Un asunto particularmente grave es su tratamiento de la lengua de los navarros ( linguae navarrorum, Sancho VI dixit). Don Ángel formula, retóricamente, la siguiente pregunta: «¿Por qué le eligió su maestro Ignacio de Loyola, por su gran formación evangélica o por su presunto conocimiento del vascuence?». Su contraposición, en la elección de Javier por Loyola, entre «su gran formación evangélica» o su «presunto conocimiento del vascuence», me recuerda plenamente a la falacia a la que nos tiene tan habituados el nacionalismo español: «entre un gran médico y un médico que sepa euskera ¿qué se debe elegir?». Parece que los españoles, y franceses, no conciben médicos españoles (o franceses) mediocres o simplemente malos y, menos aun, médicos euskaldunes excelentes. Debe ser una «imposibilidad metafísica», a la se apunta con ilusión nuestro hombre «veraz».

De Loyola no duda que hablara euskera, de Javier duda hasta que lo supiera. Señor Olaso infórmese por favor, qué lenguas se hablaban en Navarra en el siglo XVI, sobre todo en las zonas en que vivió Javier. Lea, por ejemplo, a Jimeno Jurio.

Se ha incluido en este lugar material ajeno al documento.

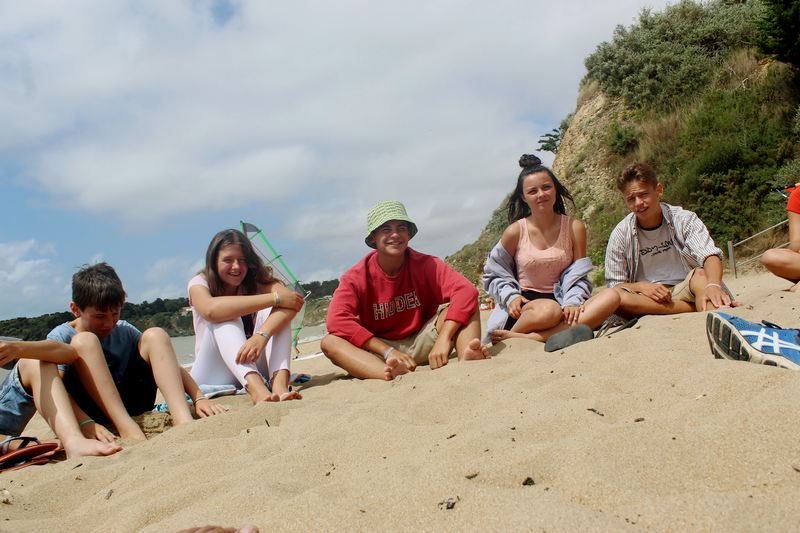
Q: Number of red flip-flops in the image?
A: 2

Sobre el uso de las lenguas «vulgares», diferentes del latín, en Europa, tampoco manifiesta don Ángel un conocimiento adecuado de la realidad histórica. Su valoración se inicia con el surgimiento de los estados modernos. Es Lutero en Alemania, con su traducción de la Biblia, es Nebrija en Castilla, en 1492, con su famosa tesis de que «siempre la lengua fue compañera del Imperio». En nuestro país este hecho comienza en la Navarra de Ultrapuertos independiente, bajo la égida de la reina Juana II de Albret, y la traducción del Nuevo Testamento al euskera, realizada por su encargo, en 1571, por «Iean de Liçarrague de Briscous». Muy posterior a la época de Javier y Loyola y, además, en otra órbita religiosa: el calvinismo.

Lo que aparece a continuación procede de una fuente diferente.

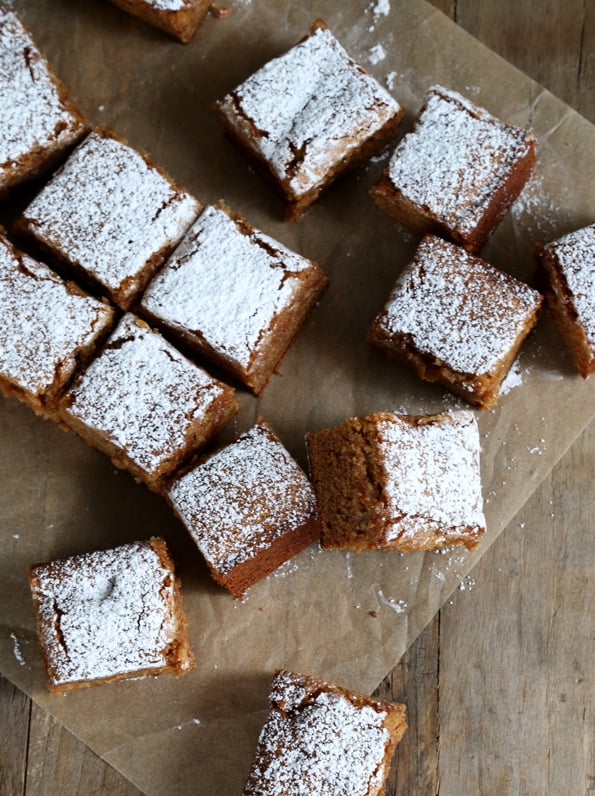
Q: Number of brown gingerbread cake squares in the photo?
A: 14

Es preferible no detallar los errores históricos y geográficos de bulto que aparecen en su escrito, aunque podemos destacar algunos. Uno: «…el mérito del santo, navarro, de Javier, Aoiz…». Evidentemente, hoy Javier es partido judicial de Aoiz, pero don Ángel desconoce que Javier, en la organización política propia, pertenecía a la merindad de Sangüesa, de la que Aoiz era una villa más. Otro: «…¿Dónde vamos a competir sola una población de 2.200.000 habitantes?». Señor Olaso, nuestro país no tiene 2.200.000 habitantes, sino, aproximadamente, 3.000.000 y hay unos cuantos estados europeos similares desde el punto de vista demográfico, e incluso bastante más pequeños, pero perfectamente viables.

También revela mucho de su subconsciente la valoración negativa que realiza del «foralismo» e «integrismo», como expresión de las reivindicaciones vascas, frente al «liberalismo» y «centralismo», concreción del unitarismo español a lo largo del siglo XIX.

La familia Jaso-Azpilikueta resulta un hueso demasiado duro de roer para el nacionalismo español, causa probable de la ceguera, obviamente no reconocida, de don Ángel Olaso, y que le incapacita para aceptar una realidad simple, clara y diáfana: Javier nunca fue, nunca pudo ser, castellano; tampoco español.